Segment Open
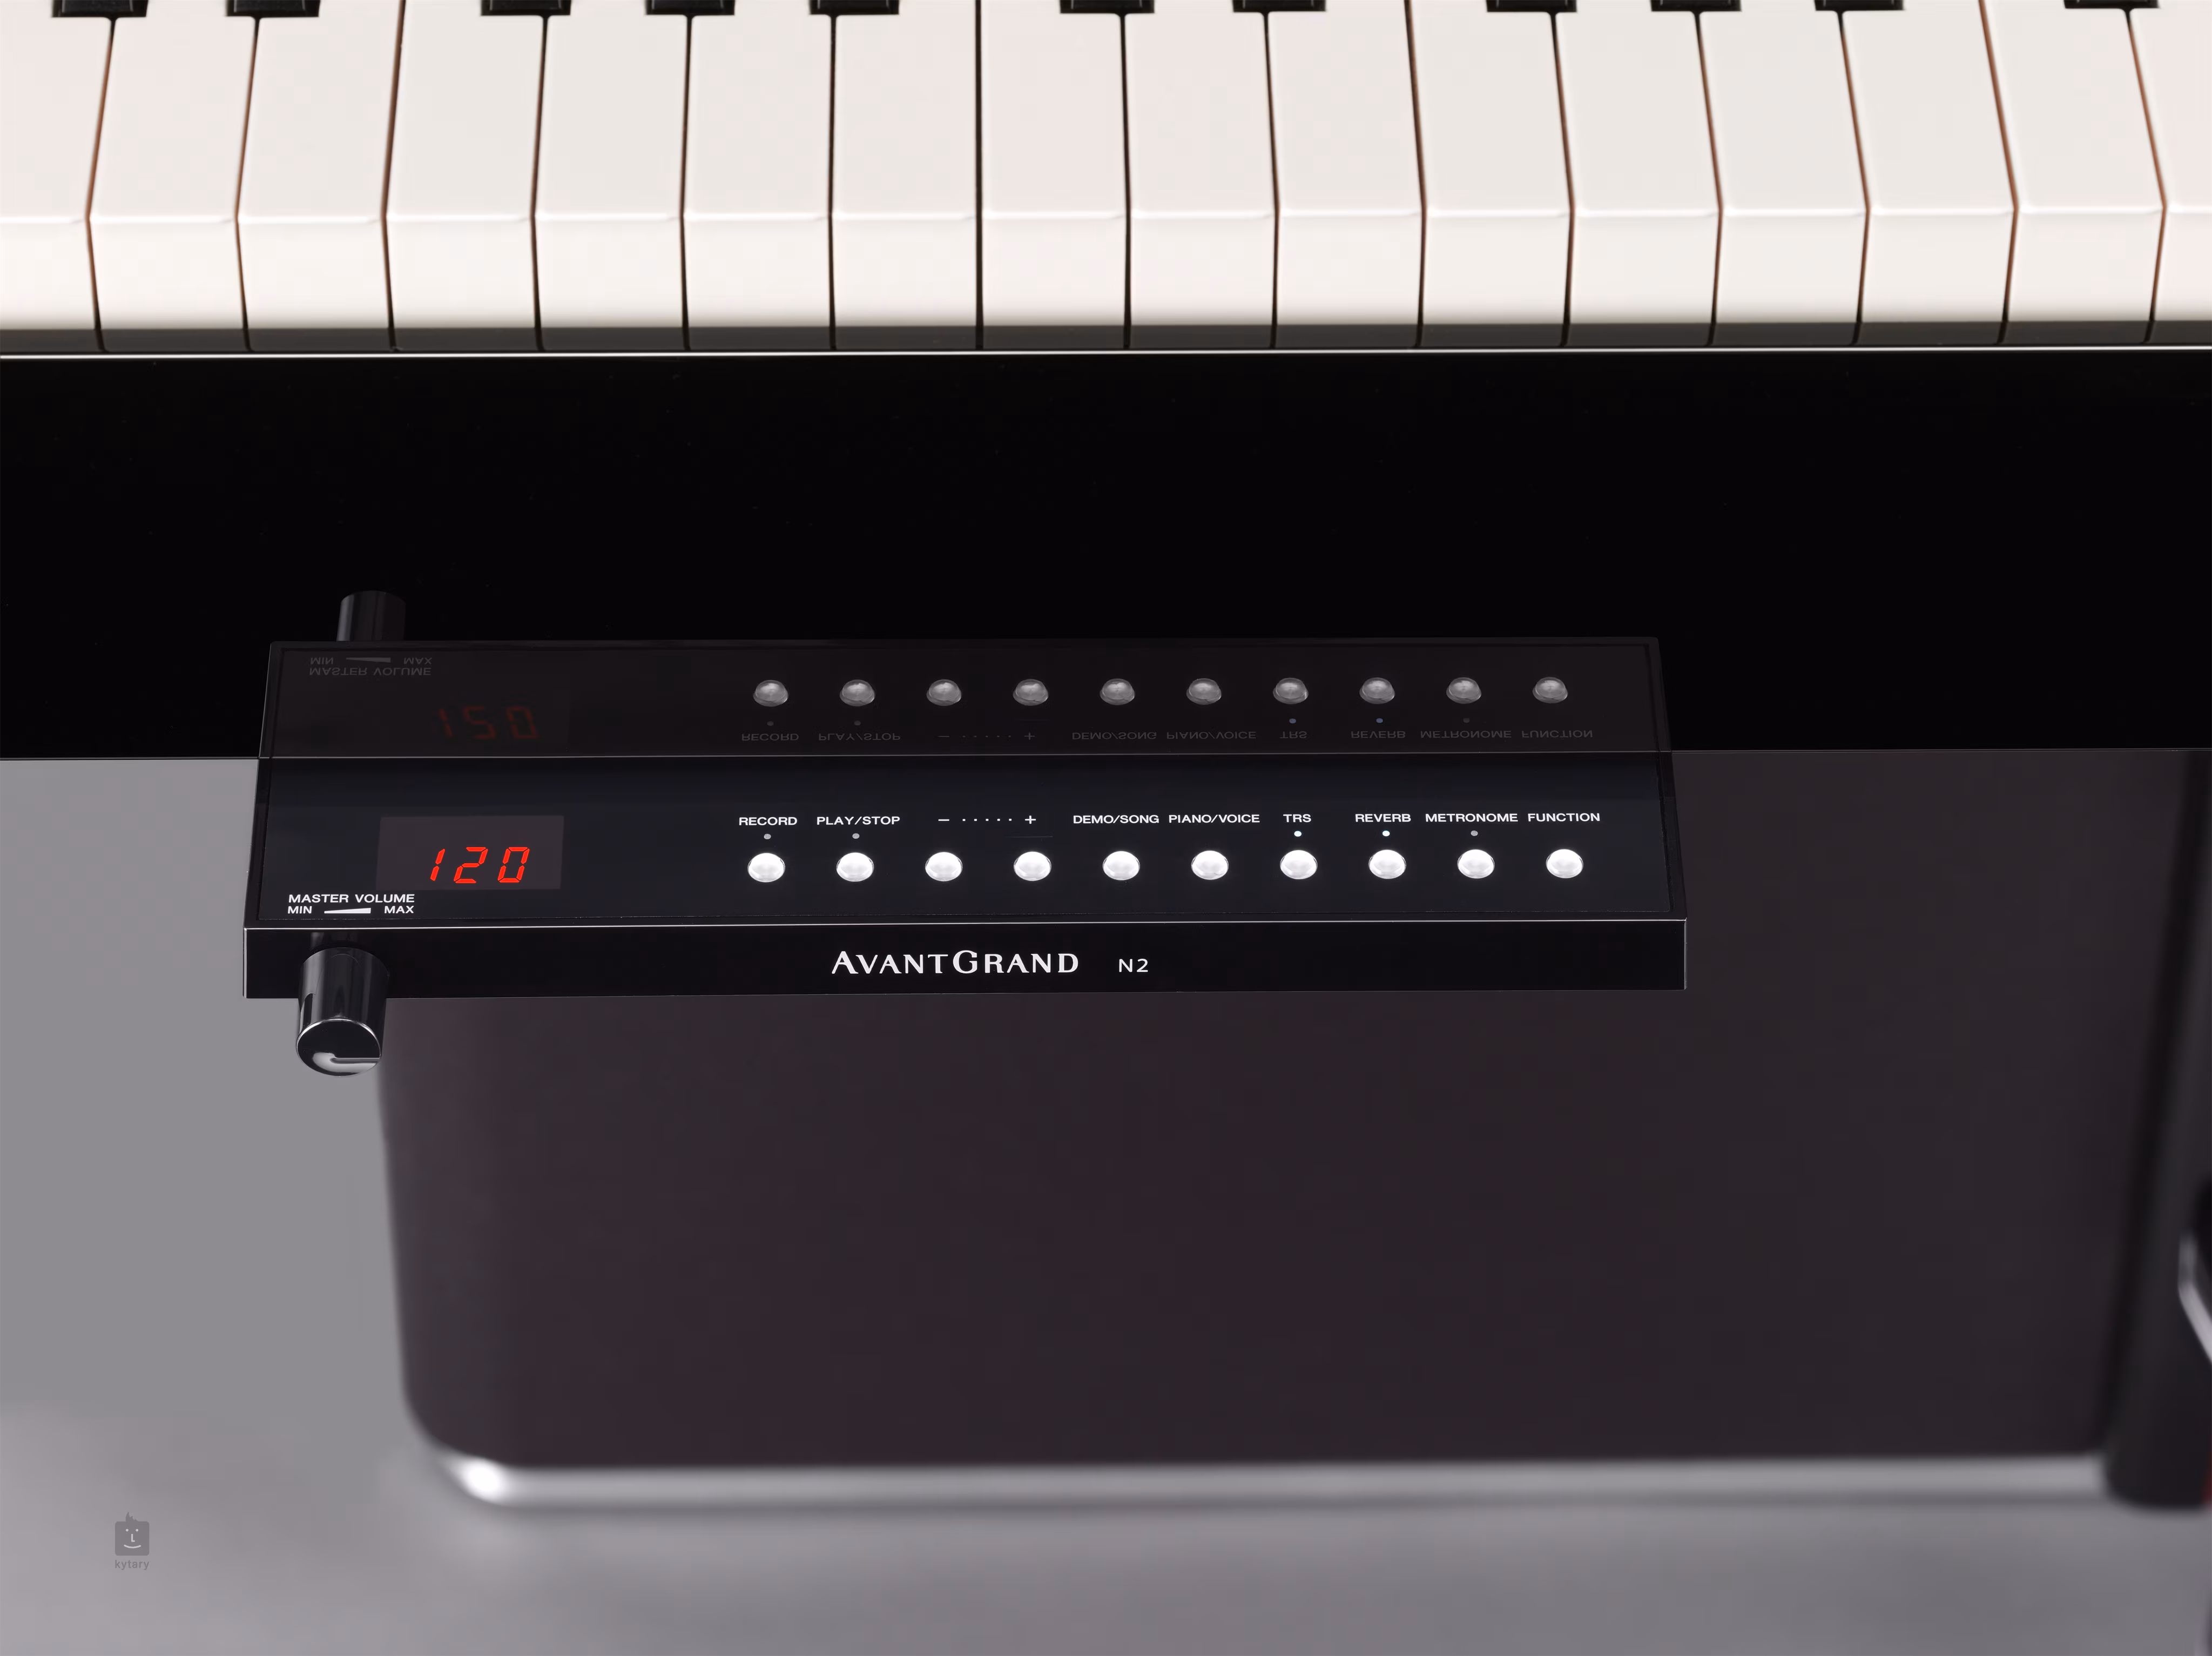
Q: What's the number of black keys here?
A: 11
Segment Closed
Segment Open
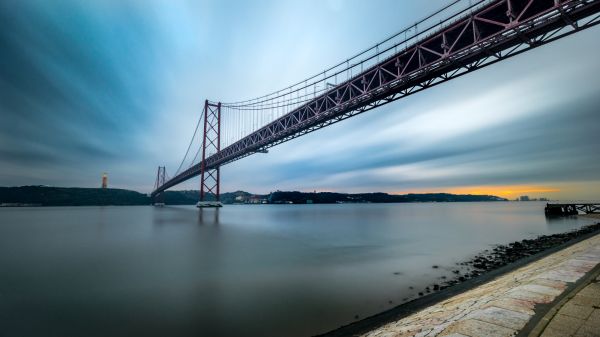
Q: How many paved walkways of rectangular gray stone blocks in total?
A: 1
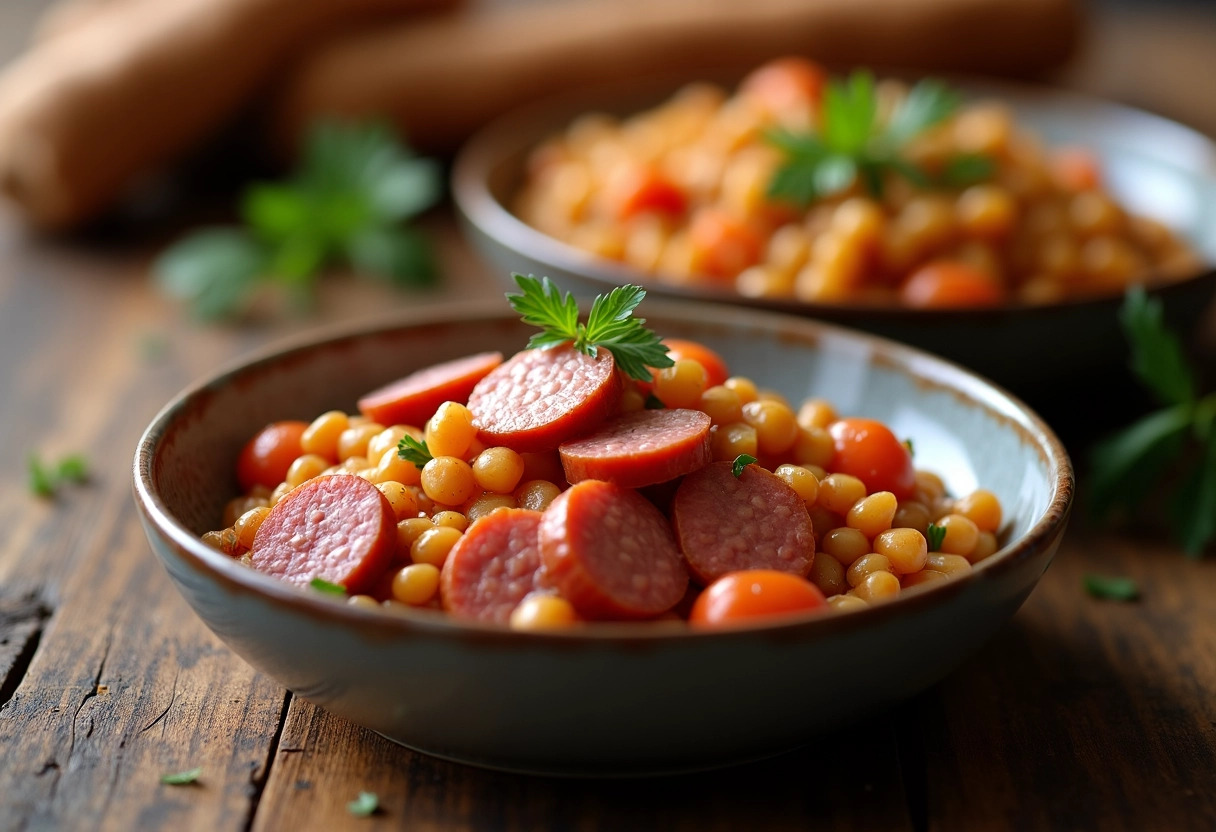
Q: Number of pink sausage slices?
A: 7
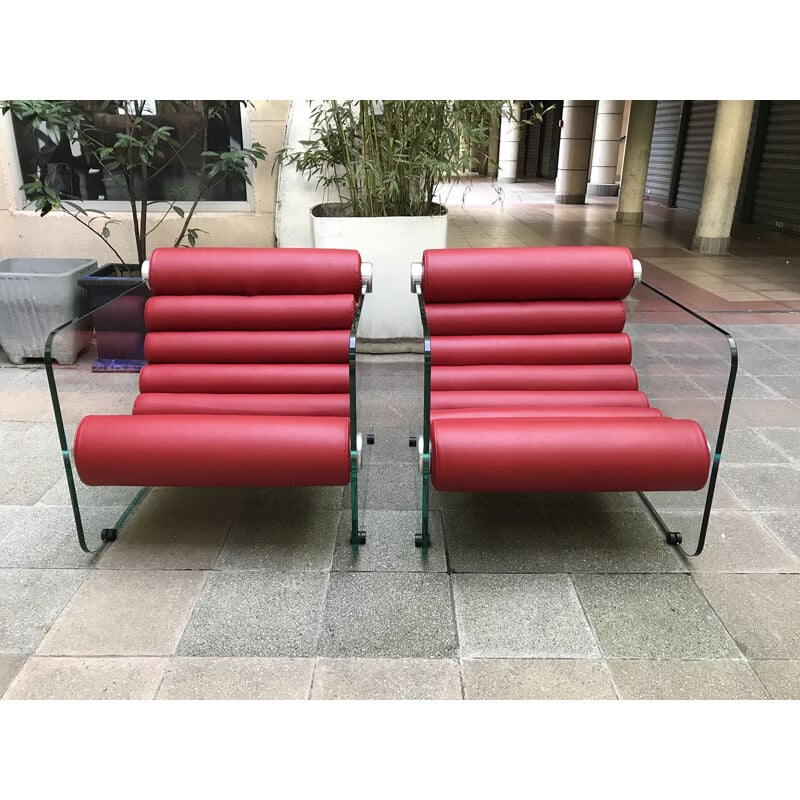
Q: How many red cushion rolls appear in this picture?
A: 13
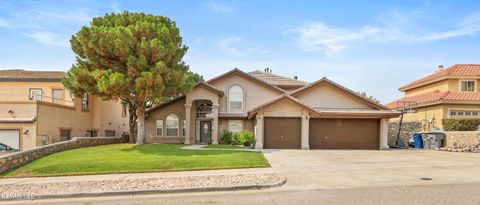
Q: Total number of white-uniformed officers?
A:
Segment Closed
Segment Open
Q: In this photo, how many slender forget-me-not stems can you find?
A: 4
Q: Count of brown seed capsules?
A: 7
Segment Closed
§ ACTIVITY
Select every line of the records holding the string "this".

§ ANSWER AREA
Q: How many red cushion rolls appear in this picture?
Q: In this photo, how many slender forget-me-not stems can you find?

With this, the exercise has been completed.